--- Prompt ---
Copy out all lines bearing the word "white" from the listing below.

--- Entries supplied ---
—————

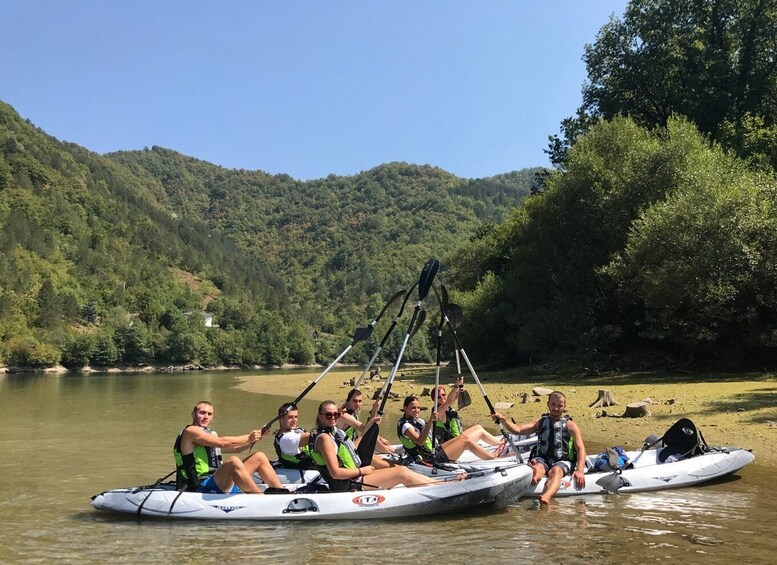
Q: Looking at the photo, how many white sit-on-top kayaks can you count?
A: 4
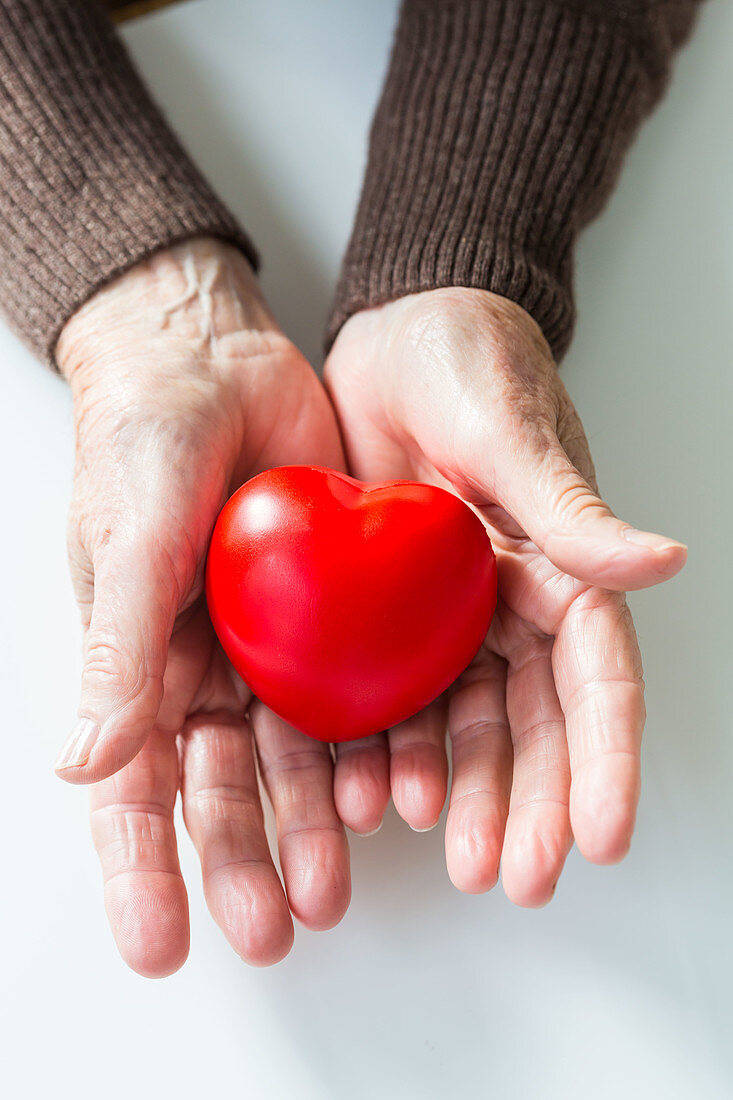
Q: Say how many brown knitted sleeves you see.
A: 2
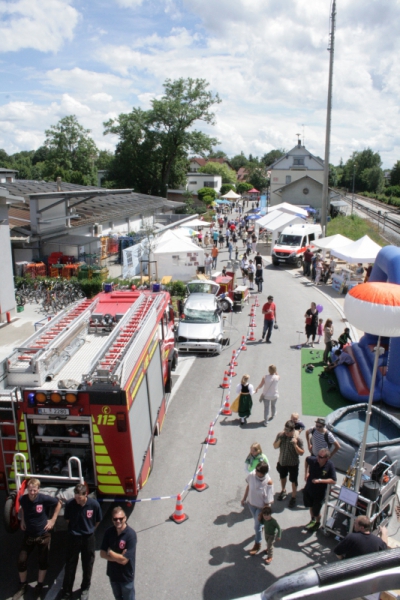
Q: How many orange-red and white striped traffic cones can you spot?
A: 12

—————

--- Response to this task ---
Q: Looking at the photo, how many white sit-on-top kayaks can you count?
Q: How many orange-red and white striped traffic cones can you spot?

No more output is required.